*** The input ***
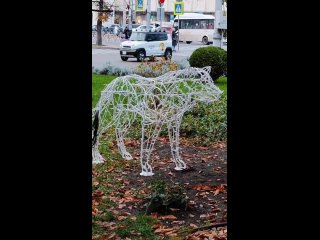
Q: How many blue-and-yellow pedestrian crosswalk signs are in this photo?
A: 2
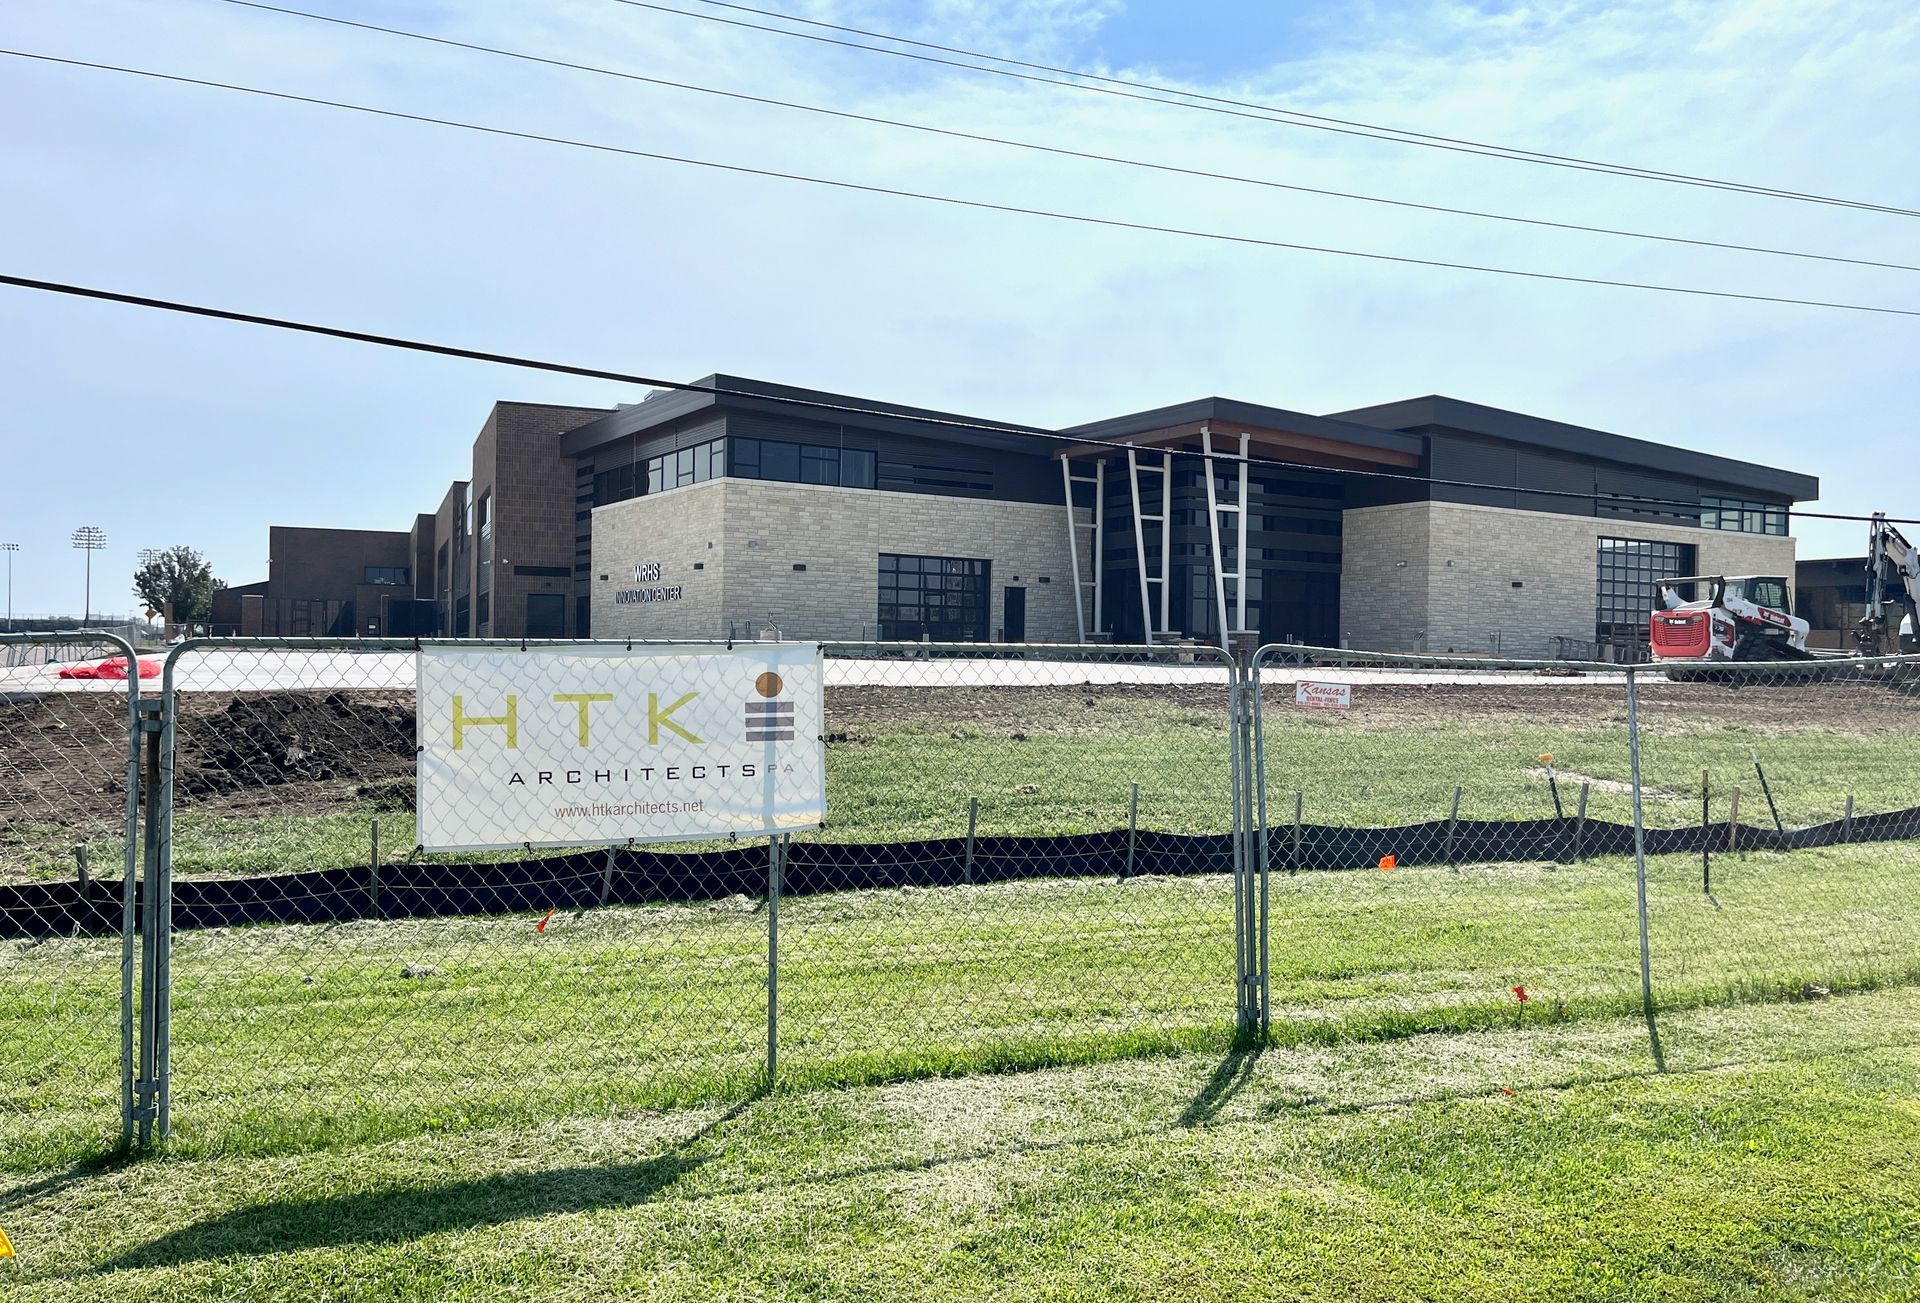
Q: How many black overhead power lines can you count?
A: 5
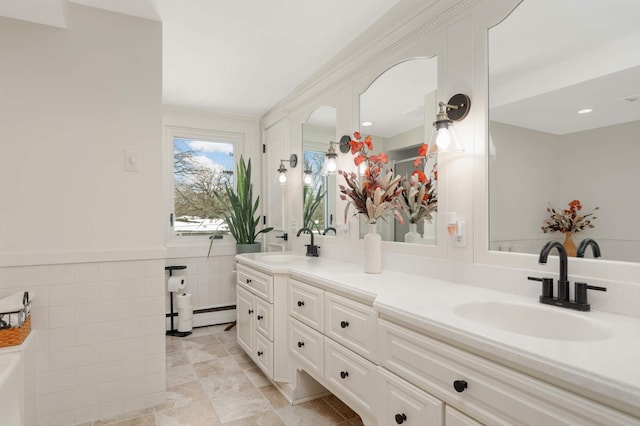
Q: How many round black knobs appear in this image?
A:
***
Task prompt » Transcribe each line above verbatim, with the pictures left out.

Solved exercise »
Q: How many blue-and-yellow pedestrian crosswalk signs are in this photo?
A: 2
Q: How many black overhead power lines can you count?
A: 5
Q: How many round black knobs appear in this image?
A:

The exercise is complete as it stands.